This Is New York: Robert Lefkowitz, on Winning a Nobel Prize

Robert Lefkowitz, winner of 2012 Nobel Prize for chemistry, talks about his childhood in the Bronx and how he got to where he is today.
This Is New York: Robert Lefkowitz, on Winning a Nobel Prize
Robert Lefkowitz shares his journey to a Nobel Prize at a hotel on the Upper West Side, Sept. 24, 2013.
Amelia Pang
10/9/2013
Updated:
11/21/2013

NEW YORK—Returning to New York City for a ceremony celebrating his 2012 Nobel Prize in chemistry, Robert Lefkowitz checked into a hotel on the Upper West Side. One of the first things he did after arriving was to make a run to Whole Foods at Columbus Circle to squeeze some peanut butter out from the bulk food section.

It was for his breakfast the next day. His breakfast has not changed for the past 10 years, and there was no reason a trip to New York should alter his routine. His first meal of the day always consists of whole wheat bread lathered with Whole Foods bulk peanut butter and a tinge of Sarabeth peach apricot fruit spread, and of course lots of coffee.

In fact, he only changes his breakfast once every decade. The previous decade was low-fat granola, and the one before that, a 50–50 mix of oatmeal and oat bran. Whatever Lefkowitz sets his mind on he does it with absolute dedication, and that ranges from anything like his breakfast to his scientific experiments.

He developed angina 20 years ago and underwent major heart surgery. Lefkowitz, 70, has a strict vegan diet and a rigid exercise routine in his basement gym, which sometimes includes doing yoga on his Wii gaming console. “I like to mix it up,” he said.

Since winning the Nobel Prize, he’s had more flexibility and opportunities to travel. But he rejects most of those chances because of his heart.

Fearless Stubbornness

He shared the Nobel Prize with his colleague Brian Kobilka for the discovery of G-protein-coupled receptors, which is used in half of all medications today. For many years, it was widely believed in the scientific community that such a receptor did not exist.

Lefkowitz and a few researchers worked for 15 years in solitude. Although their day-to-day operations failed, he never doubted they would succeed.

He said it was more than his intelligence that got him the Nobel Prize; it was a fearless stubbornness he calls “the chutzpah of youth.”

Chutzpah is a Yiddish word for someone with the audacity to do something that appears shocking to others.

In 1973, he moved to Duke University to set up his receptor research laboratory. He was only 30 years old. Some of his research fellows now are older than 30.

“If I was doing it right now, I would be scared stiff because in retrospect I know how difficult it is,” he said. “But at the time I just never doubted that we would succeed. It wasn’t arrogance either, it just never occurred to me that there was a possibility we wouldn’t.”

Lefkowitz is aware of how crazy that sounds.

“It’s like someone in a fighter jet going into battle and it never occurred to him that he could be shot down,” he said. “I don’t understand it anymore. It was the chutzpah of youth.”

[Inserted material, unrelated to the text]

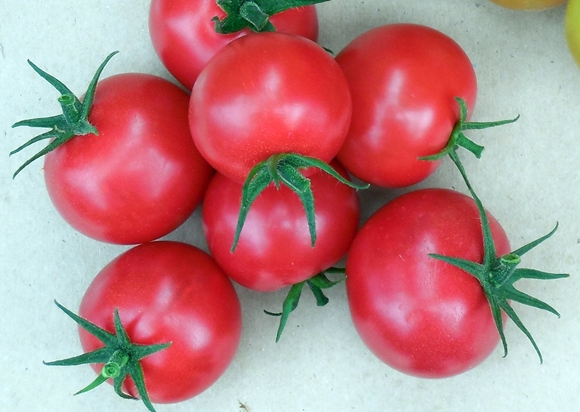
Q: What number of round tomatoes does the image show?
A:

But Lefkowitz always believed there was a higher purpose for his intelligence.

Top of the Class

He was the first in his class at medical school. He graduated with top grades at the Bronx High School of Science, a school that molded the minds of eight Nobel Prize laureates—that exceeds the number of laureates that come out of some countries.

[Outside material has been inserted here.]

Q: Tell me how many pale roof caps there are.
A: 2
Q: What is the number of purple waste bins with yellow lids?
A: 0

He excelled in school with a natural ease, which he said he knew, from the bottom of his soul, that he had this intelligence because he was meant to do something big. As he accidentally fell into a career in research, he knew that the big thing he had to do was prove the existence of G-protein-coupled receptors.

It’s funny how Lefkowitz ended up there because at first he hated research and dreamed of becoming a doctor.

As a young boy, his idol was Dr. Feibusch, their family physician who made house calls in the Bronx.

Lefkowitz graduated from medical school. To avoid getting drafted during the Vietnam War, he joined a competitive program with the U.S. Health Service. There he was assigned to do research at the National Institutes of Health (NIH), but he was not good at it.

It was 18 months of nonstop failure. Yet just as his experiments showed signs of hope, he left NIH to resume his residency training in Boston, at Massachusetts General Hospital.

Although he later discovered that his true passion was working in laboratories, Lefkowitz never regretted leaving NIH for his residency.

“I’m one of these people who believe things happen for a reason,” he said. “It wouldn’t have turned out as well if I didn’t go do my residency.”

There were six months during his residency when he was required to take clinical electives. He took electives, but they were not clinical.

After being away from the lab for some time, he realized he missed it immensely. Against regulations, he went to work in a laboratory at a senior center.

At the senior center laboratory, Lefkowitz worked very independently.

“I was able to do whatever I wanted. I made the considered decision to begin working with receptors, and it was the most important decision I ever made scientifically,” he said. “Had I been at NIH I would have continued under the direction of a more senior scientist.”

Jewish Childhood in the Bronx

Lefkowitz used to skip school to read.

At age 10, he subscribed to a New York Times book club and ordered collections of books such as Winston Churchill’s six-volume history of World War II and Carl Sandburg’s four-volume biography of Lincoln—behind his parents back.

His parents were Jewish immigrants. His mother was a perfectionist, while his father was a “warm” accountant. “It was a nice blend,” he said.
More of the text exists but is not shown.